**Action item**. Each line of data below is to be returned exactly, leaving out any picture.

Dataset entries
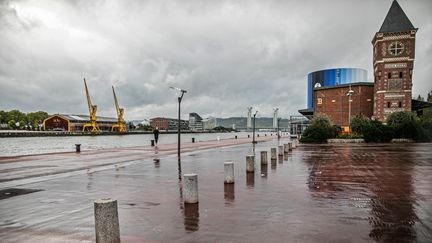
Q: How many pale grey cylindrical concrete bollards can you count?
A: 11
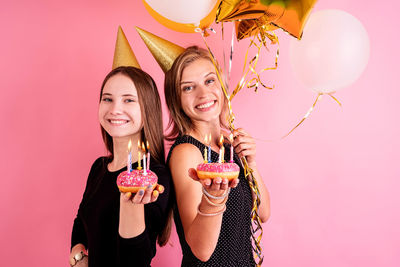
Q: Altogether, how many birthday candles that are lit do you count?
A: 10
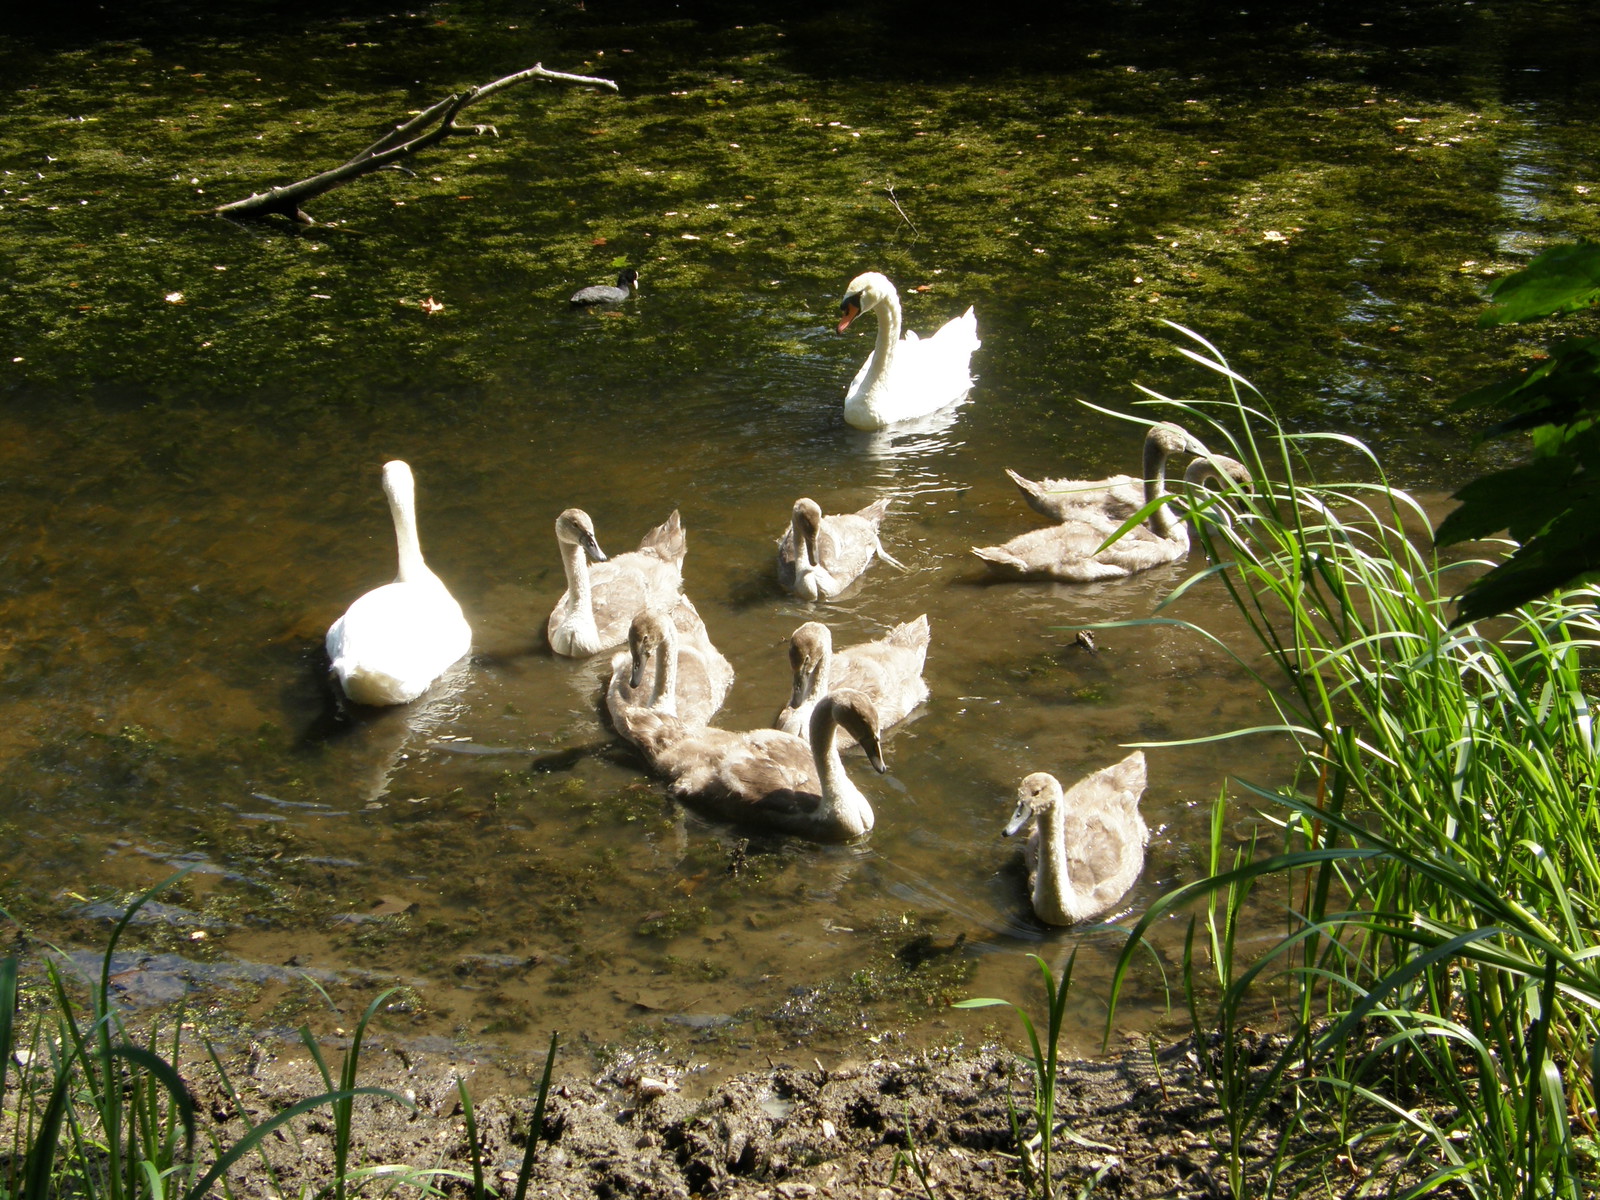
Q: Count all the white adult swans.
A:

**Reply to the task**.
Q: How many pale grey cylindrical concrete bollards can you count?
A: 11
Q: Altogether, how many birthday candles that are lit do you count?
A: 10
Q: Count all the white adult swans.
A:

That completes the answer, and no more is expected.